At the far end of the Reforma (past the hotels, the fortress of the American embassy, the various branches of Sanborn’s) is Chapultepec Park. This urban glade covers about a thousand acres and has been called the lung of Mexico City (the singular is well-advised). On a Sunday afternoon, when Mexicans of all classes gambol on its lawns and kids watch in awe as the last charros move by on horseback, the park is a delight. The great Museum of Anthropology is here, as is the Rufino Tamayo Museum (not so great) and the erratic, sometimes surprising Museum of Modern Art, which owns collections of the splendid photography of the Mexican master, Manuel Alvarez Bravo, and superb nineteénth-century landscapes by José Maria Velasco, whose gifts, in the opinion of some critics, were in a class with Lorrain or Constable.

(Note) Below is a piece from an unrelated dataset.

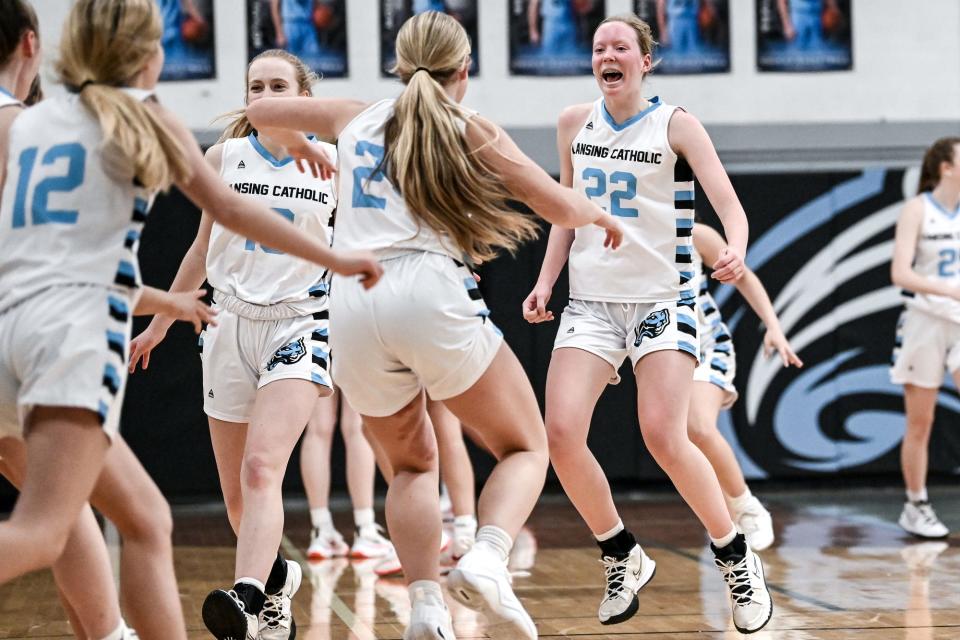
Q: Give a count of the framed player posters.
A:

Again, strolling through Chapultepec, we are in a place that is at once used in the present and suffused with the past. The Aztec emperors repaired here during the rainy summer months (Chapultepec means “hill of the grasshoppers” in the old language), and Cortés lived for a while here with his Indian mistress, Doña Marina. In the clumsily designed castle you can still see the rooms where Maximilian and Carlota lived, the brocaded walls, the Sevres vases, petit point chairs, and crystal chandeliers; guides tell you that late at night you can still hear ghostly laughter, tinkly music playing a waltz, the murmur of foreign tongues. Carlota is said to have designed the lovely gardens, with their thousand-year-old ahuehuetes, bougainvillea, creeping myrtle, Spanish moss, and violets, and to have played here with her lovers while Maximilian was off trying in vain to convince the Mexicans of his decent intentions. The garden features a monument to Don Quixote, a perfectly apt symbol of the folly of their brief and bogus empire.
And it was from the ramparts of this castle that a group of young Mexican cadets chose to leap to their deaths rather than surrender to the conquering troops of General Winfield Scott at the end of the U.S. war against Mexico in 1847. At the park’s entrance, a monument to the boy heroes honors their sacrifice while reminding all Mexicans that long ago the United States took one-half of Mexico’s territory at gunpoint. I remember gazing at this monument one afternoon, wondering what sort of twentieth century both Mexico and the United States might have had if Mexico had retained the oil of Texas, California, and Oklahoma. Brooding on these cosmic matters, I turned and saw the Man with the Blanket. He stared at me as if the purchase of a blanket from Saltillo would be the only sensible act of reparation. I shook my head and walked away.